Why We Need Concurrency

Honestly, the author sometimes really fears "concurrency." Its introduction forces us to carefully think about and weigh even the simplest read and write operations.

Unlike RAII (Resource Acquisition Is Initialization) or move semantics, concurrency doesn't have a clear conceptual boundary—it is an entirely different way of thinking. You might have written single-threaded code for years where everything is so deterministic and controllable: the order of function calls is the order of execution, and the value you read from a variable is exactly the one you just wrote. Then, one day, you find that a single task is too much to handle, or a network service needs to respond to hundreds of connections simultaneously. You are forced to introduce multithreading—and suddenly, everything becomes unpredictable.

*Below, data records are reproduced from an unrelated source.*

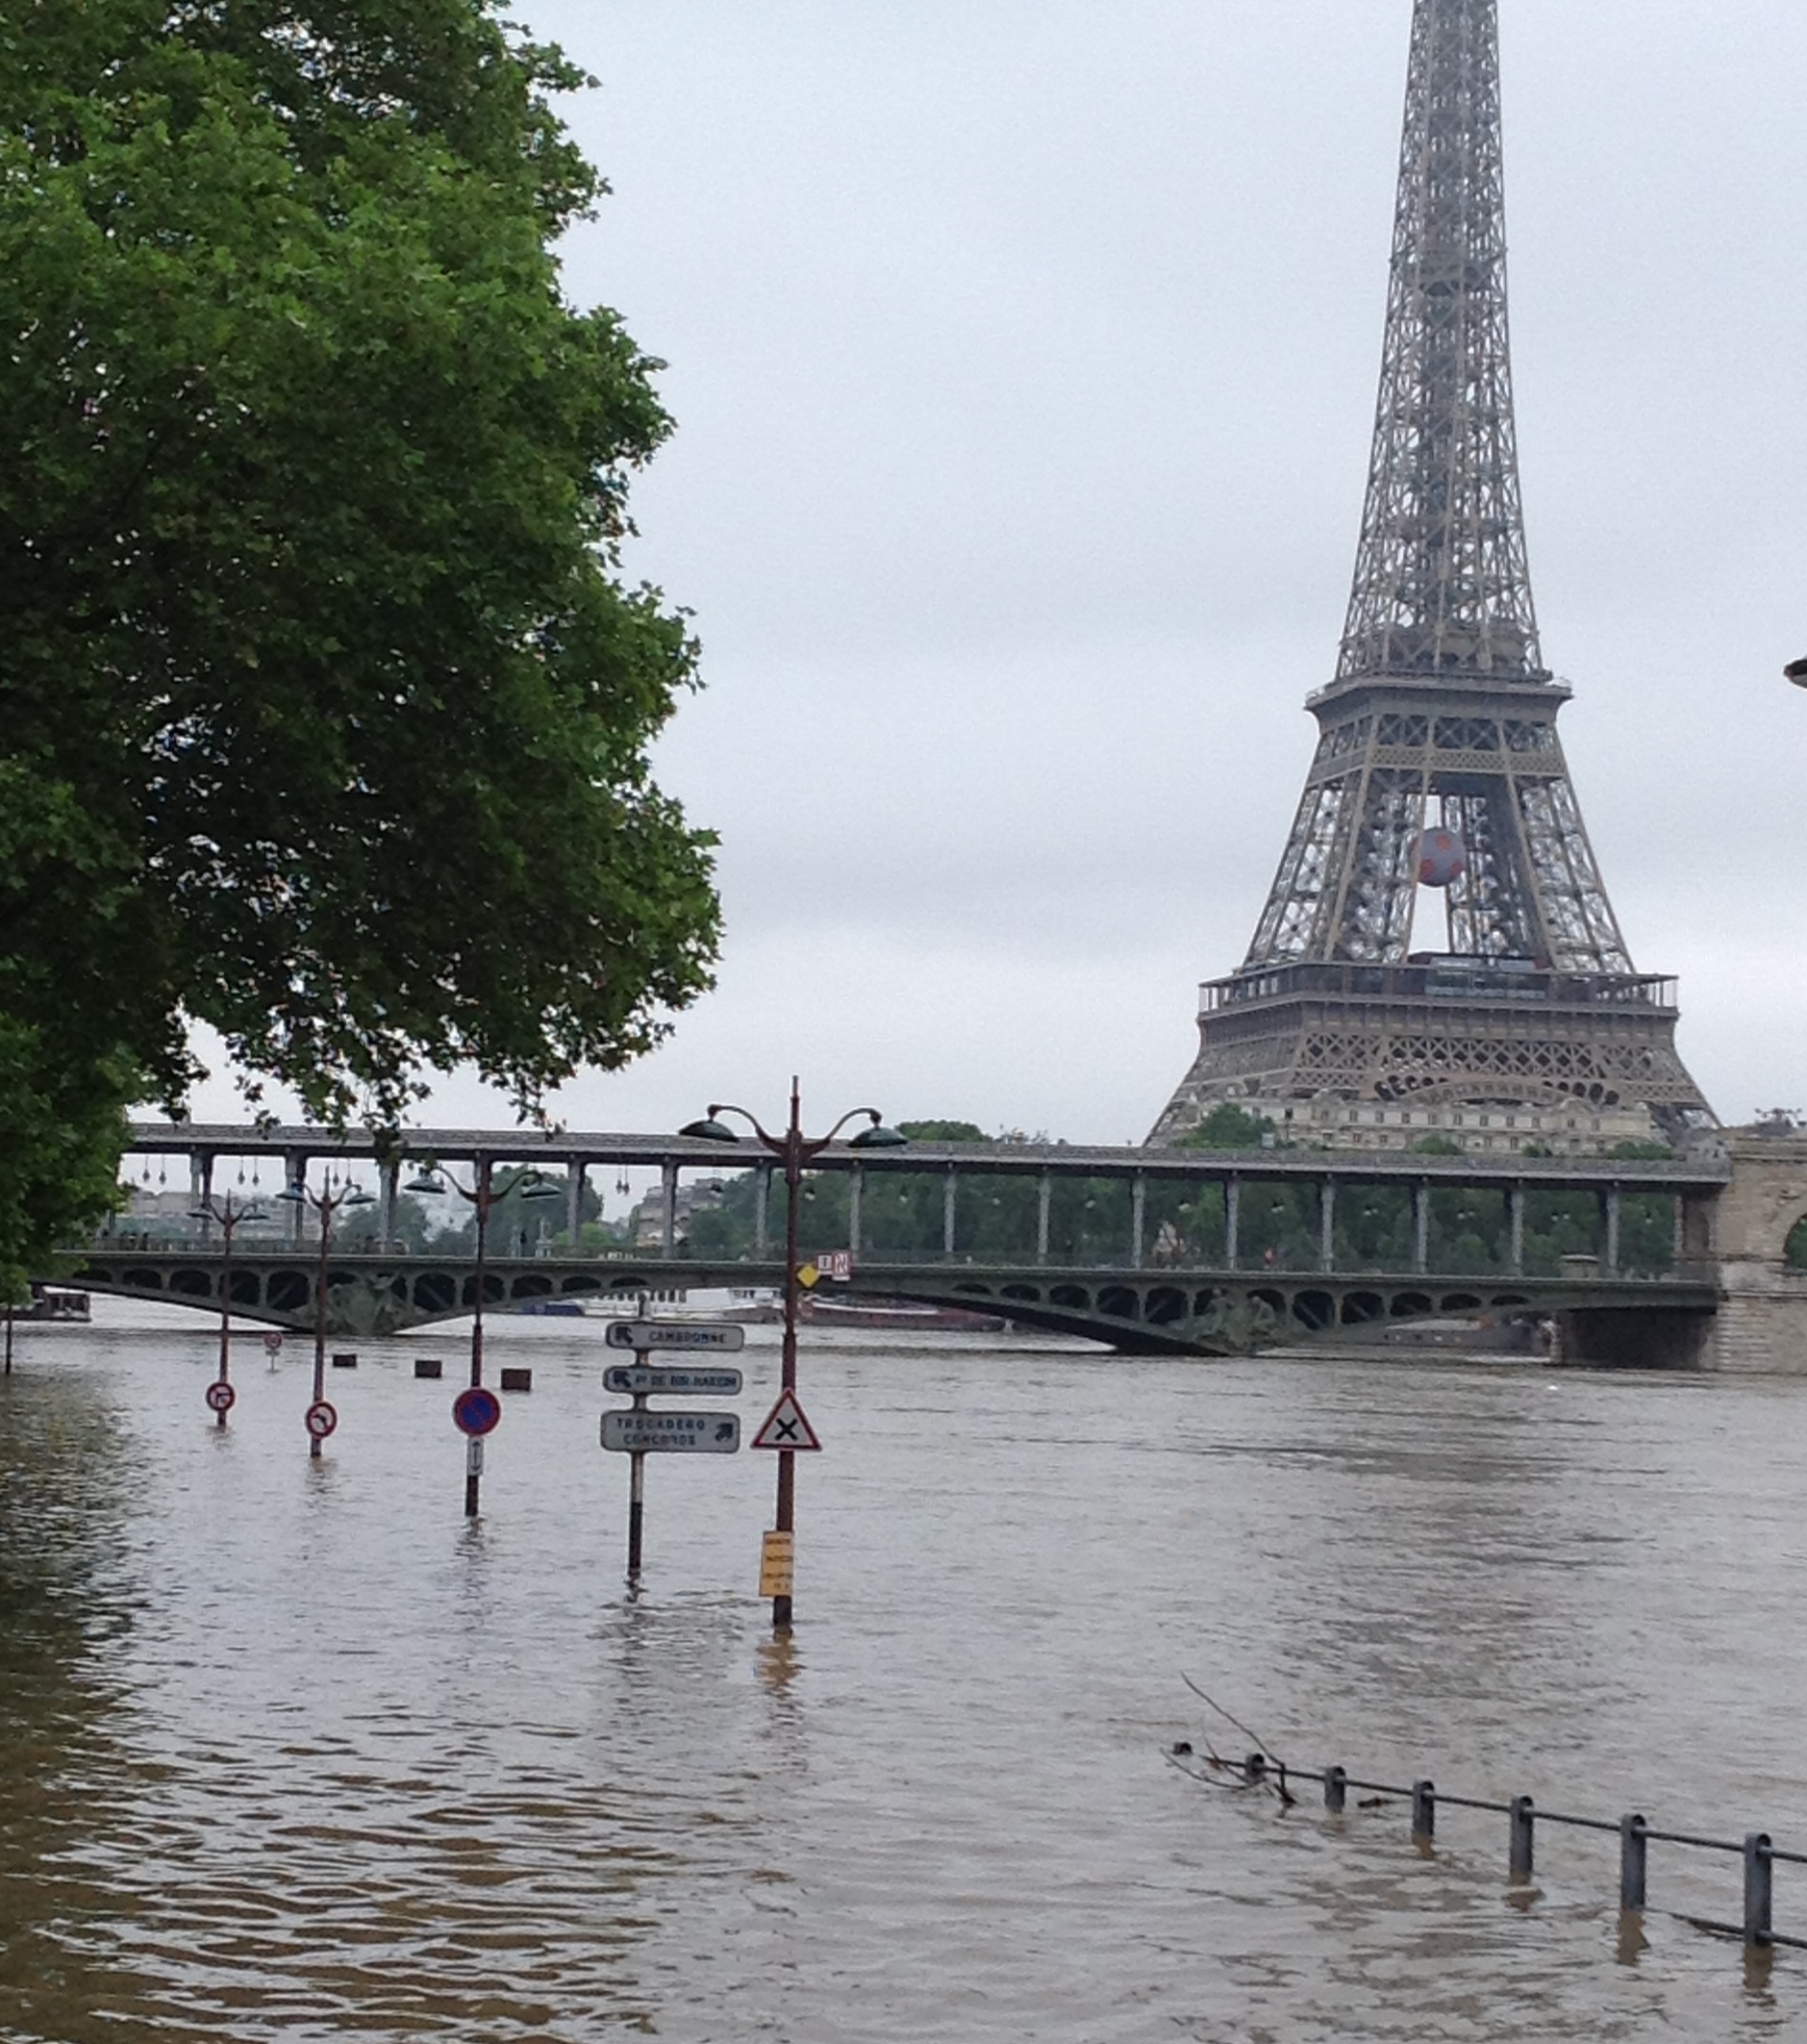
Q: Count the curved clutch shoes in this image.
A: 0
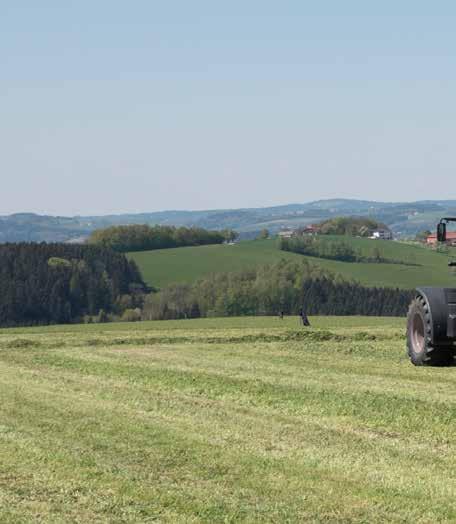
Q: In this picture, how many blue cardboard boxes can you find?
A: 0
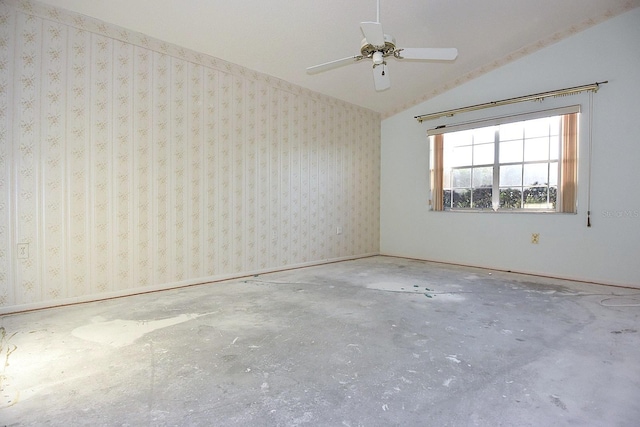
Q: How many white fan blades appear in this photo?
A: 4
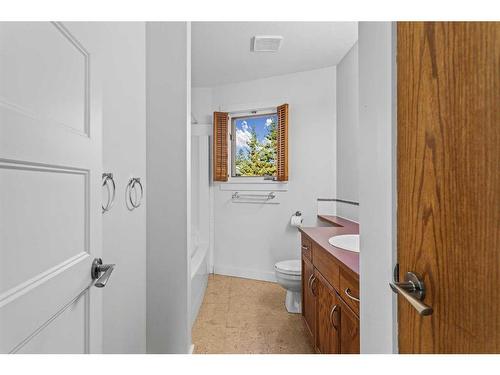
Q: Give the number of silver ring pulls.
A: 2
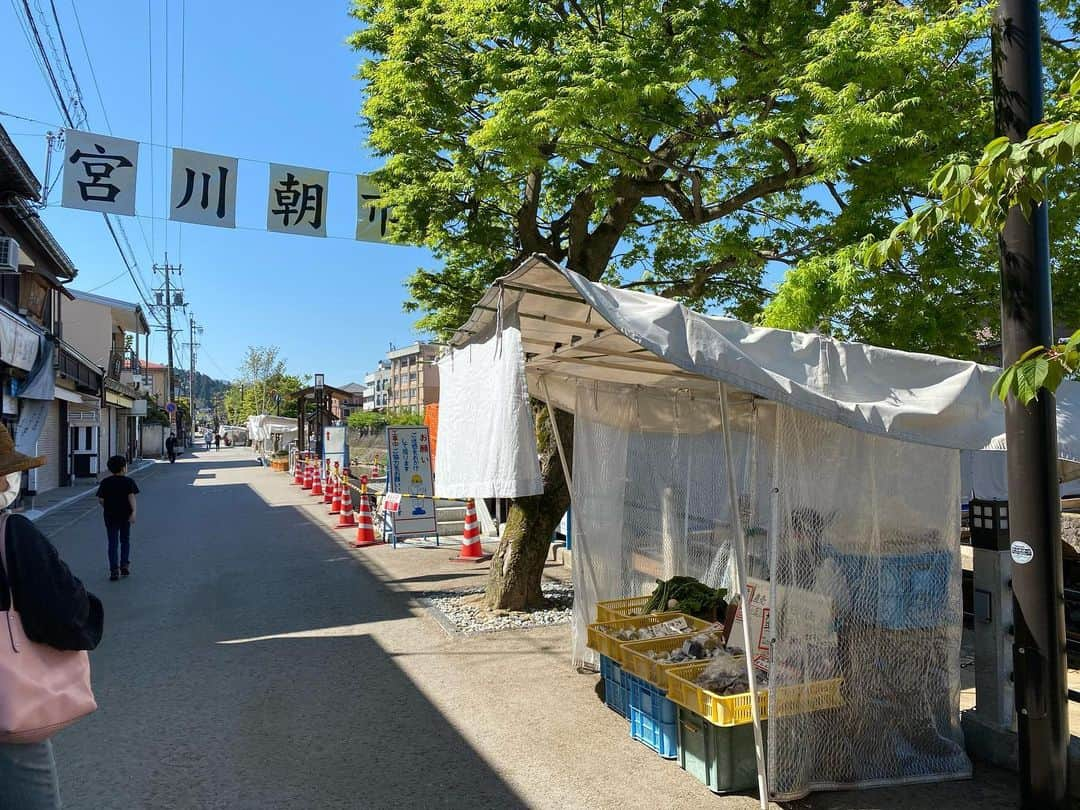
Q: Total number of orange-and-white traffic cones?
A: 9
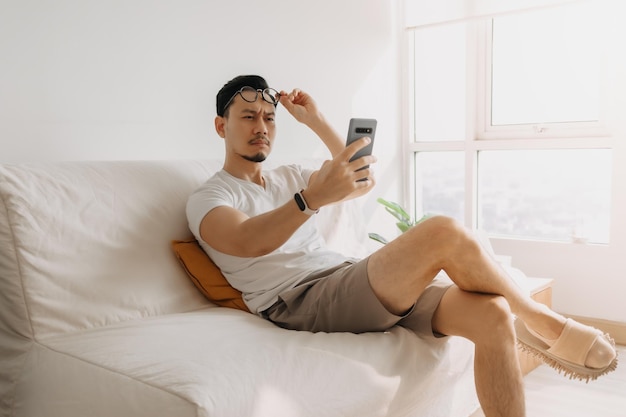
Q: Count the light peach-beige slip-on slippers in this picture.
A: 1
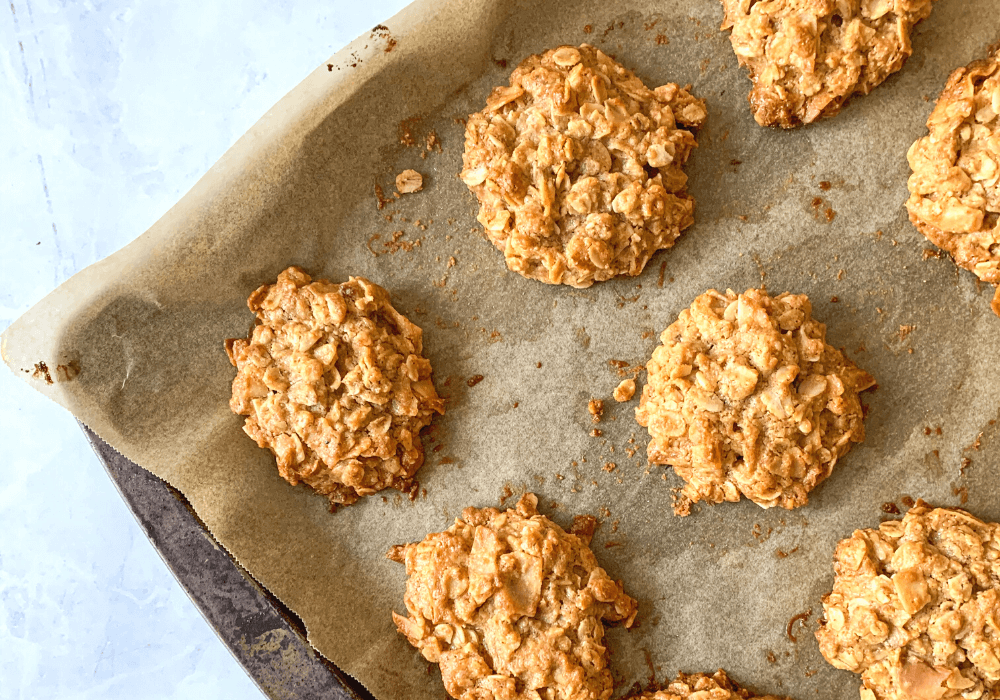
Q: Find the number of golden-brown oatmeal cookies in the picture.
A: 8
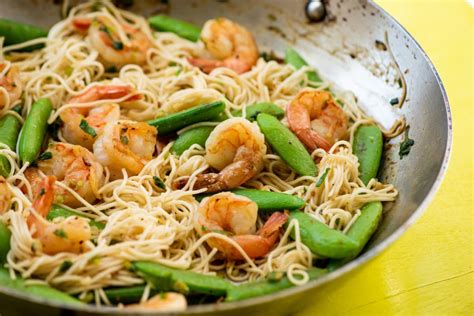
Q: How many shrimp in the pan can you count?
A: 12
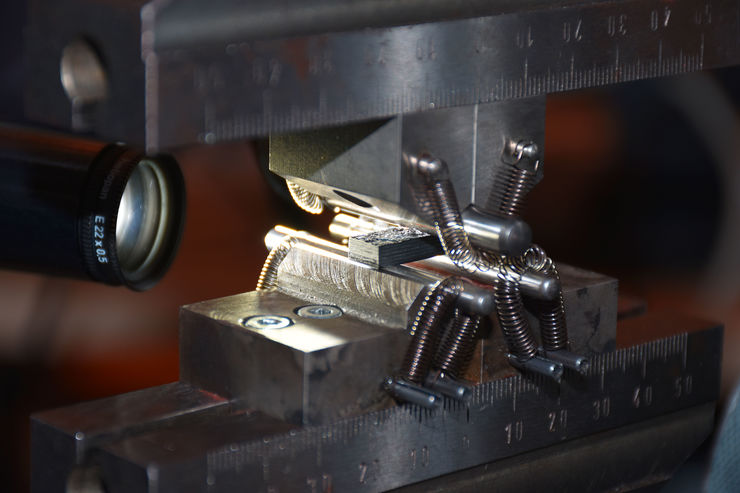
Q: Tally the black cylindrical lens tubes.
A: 1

Concurrency vs. Parallelism: Not the Same Thing

These two terms are often used interchangeably in casual conversation, but in computer science, they have distinct meanings. Simply put, concurrency is about "structure," while parallelism is about "execution."

Concurrency means your program is designed to handle multiple tasks at the same time—these tasks might alternate, or they might genuinely execute simultaneously. Concurrency is a way of organizing a program: you break a complex problem down into independent subtasks that can progress alternately, and then use some mechanism (threads, coroutines, event loops) to manage their execution order. The key point is that concurrency does not require multiple CPU cores; you can write a perfectly concurrent program on a single-core machine. The operating system uses time-slicing to let multiple threads take turns using the CPU, so from a macro perspective, they appear to be running "at the same time."

Parallelism, on the other hand, means multiple operations are truly executing at the exact same physical moment. This requires hardware support—multi-core CPUs, multiprocessors, or GPUs. Parallelism is an execution strategy: you have multiple computational resources, assign different tasks to them, and let them each do their work in the same clock cycle.

Rob Pike has a classic quote: "Concurrency is about dealing with a lot of things at once. Parallelism is about doing a lot of things at once." To translate, concurrency is about managing many things, while parallelism is about doing many things. A concurrent program can run perfectly well on a single core (it just won't speed up), whereas a parallel program requires multiple hardware execution units to be of any value (otherwise, there are no CPU cores to handle the work—Linux users who are curious about their core count can simply run nproc).

Why does this distinction matter? Because in C++, we use std::thread, std::async, and coroutines to express concurrency. Whether these concurrent tasks ultimately time-share a single core or actually run on different cores depends on the operating system's scheduler and hardware capabilities. Our responsibility as programmers is to guarantee the correctness of the concurrent program (regardless of how many cores it runs on). Performance improvement is merely an optimization layer built on top of correctness.

Two Laws: Amdahl and Gustafson

Those who have studied computer organization and architecture will find these two laws familiar.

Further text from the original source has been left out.